Read the data, and whenever a line holds the word "Give", report that line.

**Source data**:
◇ ◇ ◇ ◇ ◇ ◇ ◇

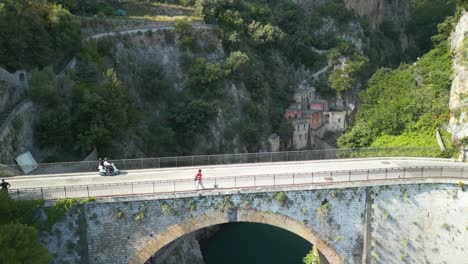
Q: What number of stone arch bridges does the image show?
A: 1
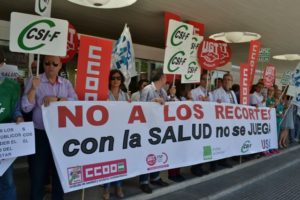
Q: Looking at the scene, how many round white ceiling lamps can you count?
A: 3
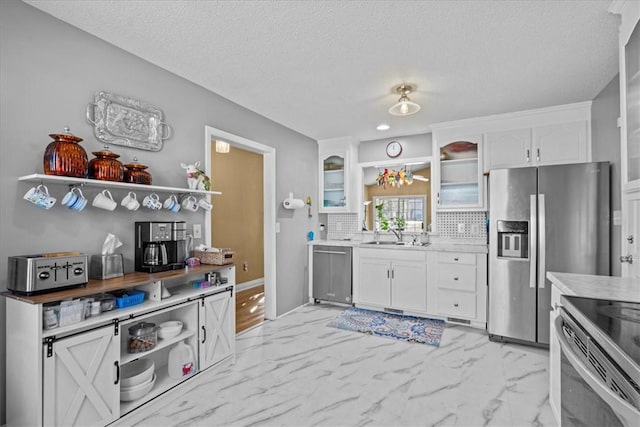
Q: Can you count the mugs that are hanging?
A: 8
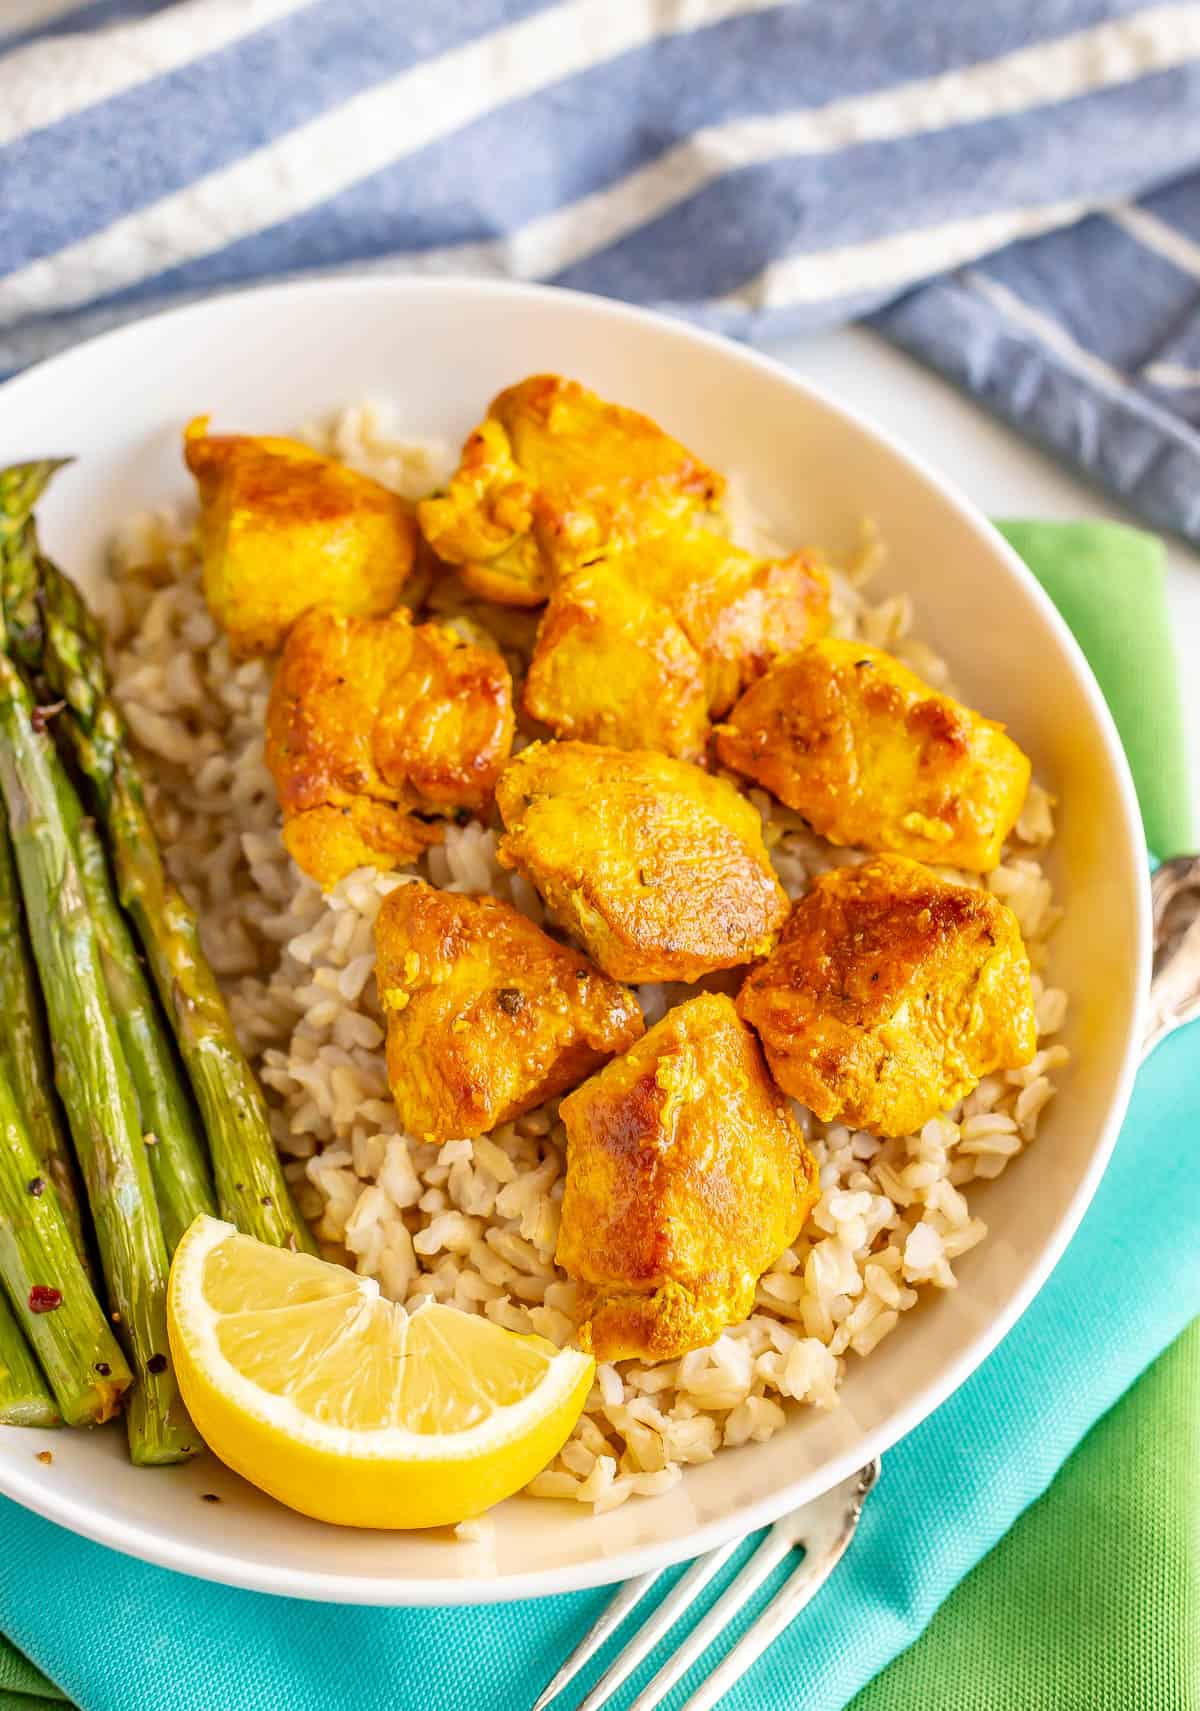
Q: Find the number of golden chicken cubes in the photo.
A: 9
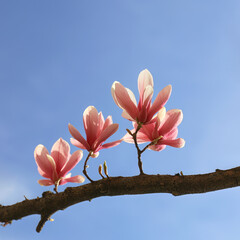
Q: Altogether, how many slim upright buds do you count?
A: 2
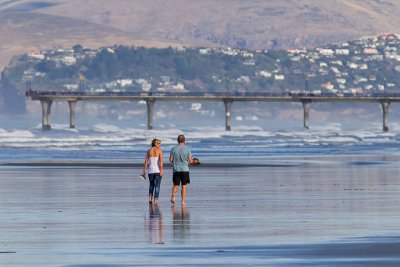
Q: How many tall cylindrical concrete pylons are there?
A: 6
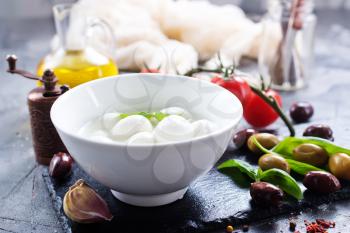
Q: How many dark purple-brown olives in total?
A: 6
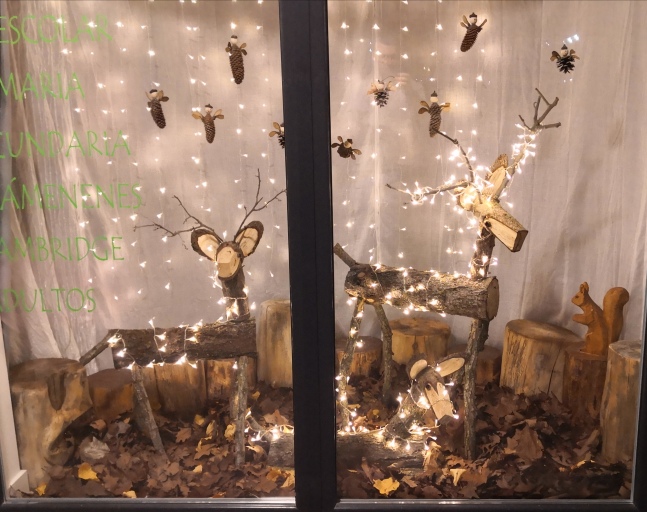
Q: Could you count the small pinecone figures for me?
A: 9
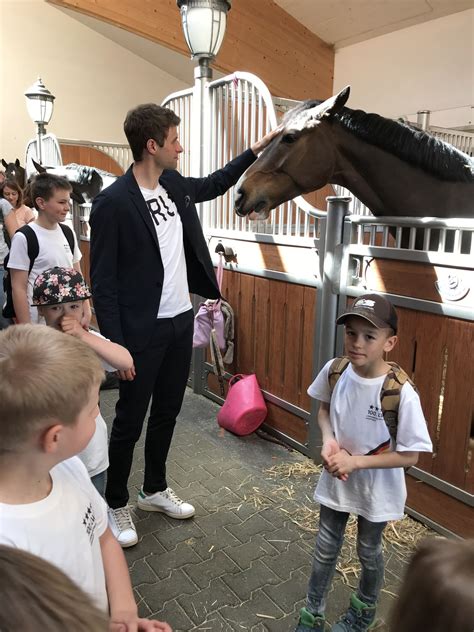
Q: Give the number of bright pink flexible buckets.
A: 1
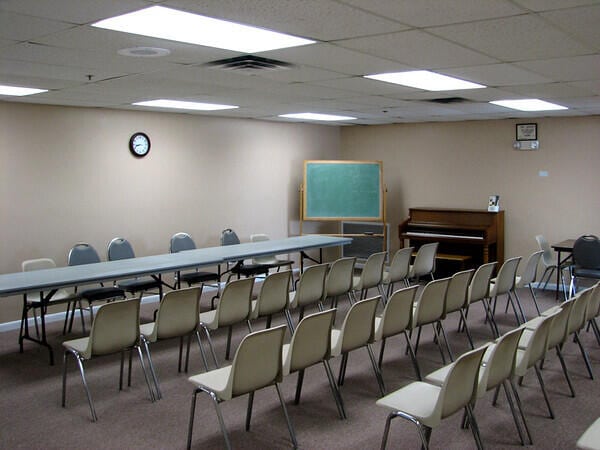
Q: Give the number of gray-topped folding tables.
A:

◇ ◇ ◇ ◇ ◇ ◇ ◇

**ANSWER TO THE EXERCISE**:
Q: Give the number of bright pink flexible buckets.
Q: Give the number of gray-topped folding tables.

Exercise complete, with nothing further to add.